Exercise goal: Wherever the string "count" turns up in the data, copy the whole line.

Data shown:

____

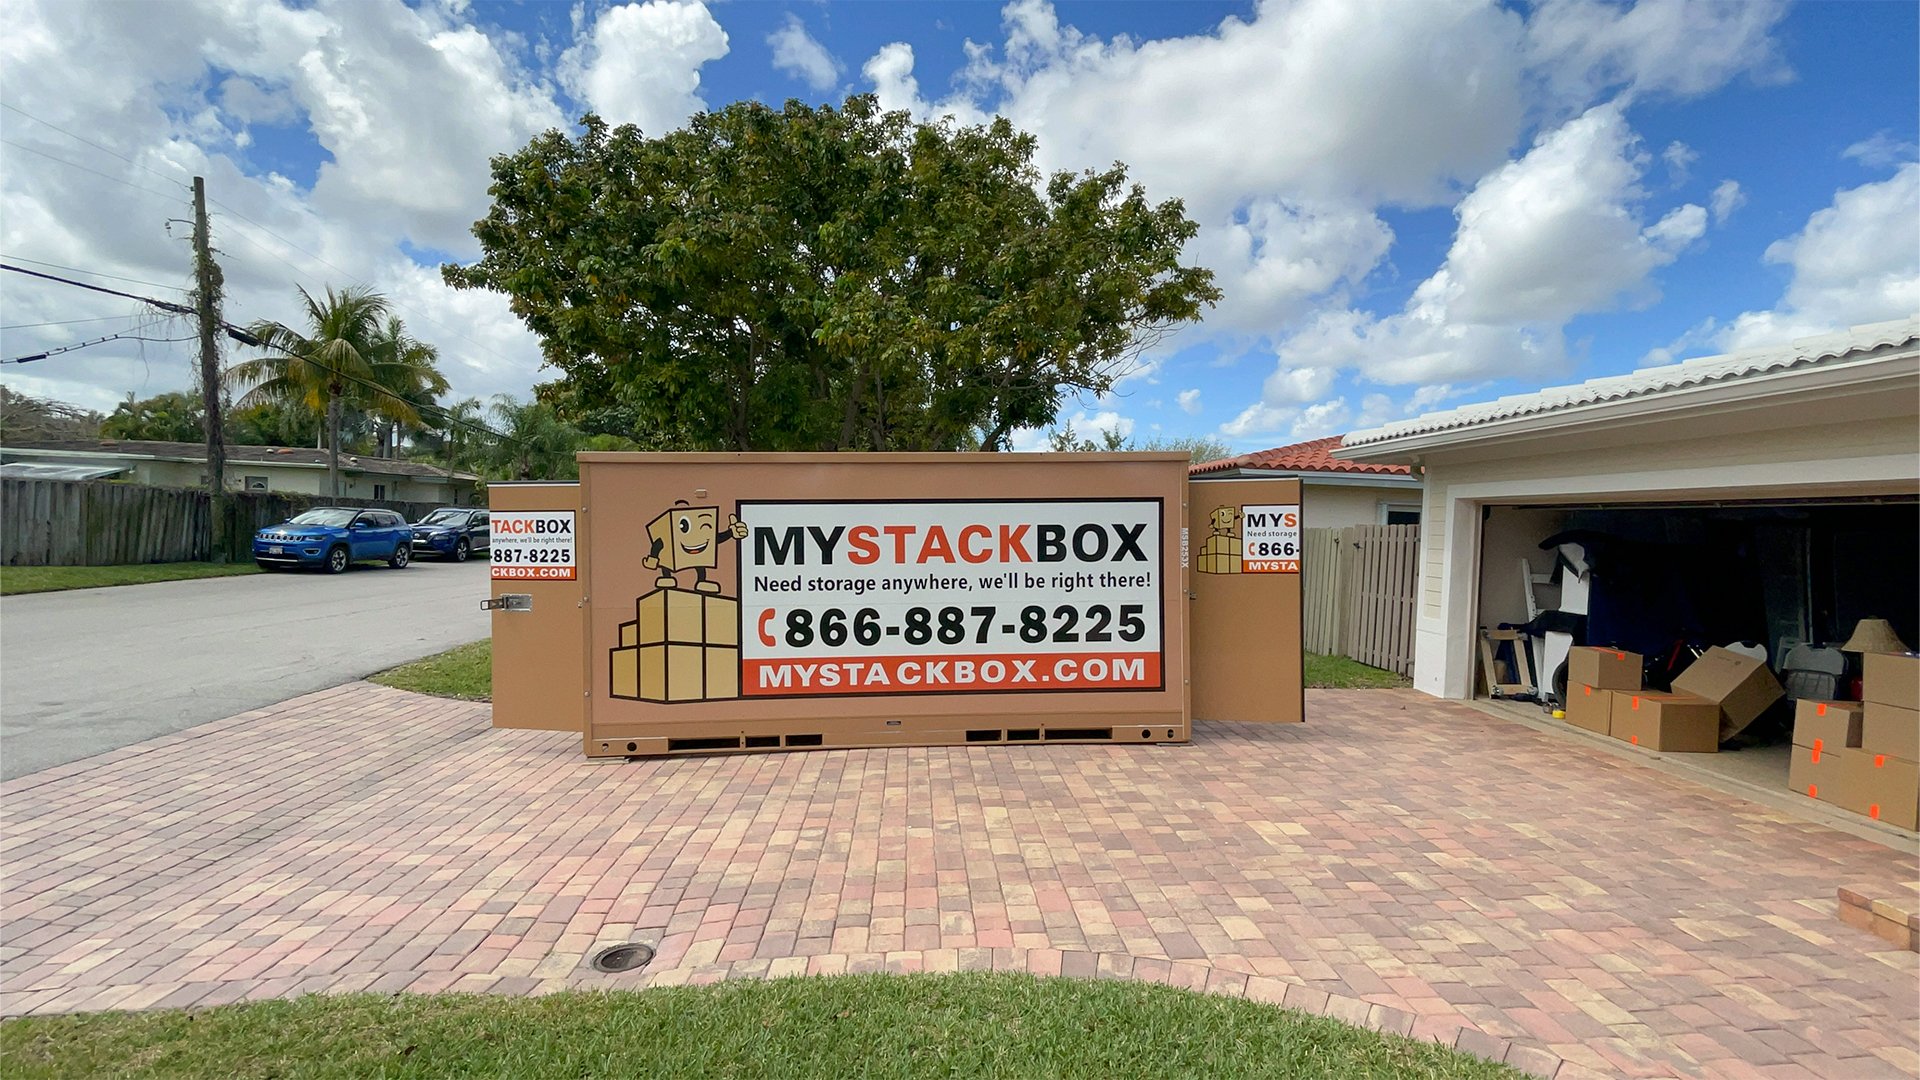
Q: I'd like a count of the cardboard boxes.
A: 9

____

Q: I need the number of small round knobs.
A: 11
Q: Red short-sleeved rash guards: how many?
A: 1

____

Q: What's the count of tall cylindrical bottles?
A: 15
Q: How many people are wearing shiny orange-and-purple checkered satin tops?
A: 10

____

Response box:
Q: I'd like a count of the cardboard boxes.
Q: What's the count of tall cylindrical bottles?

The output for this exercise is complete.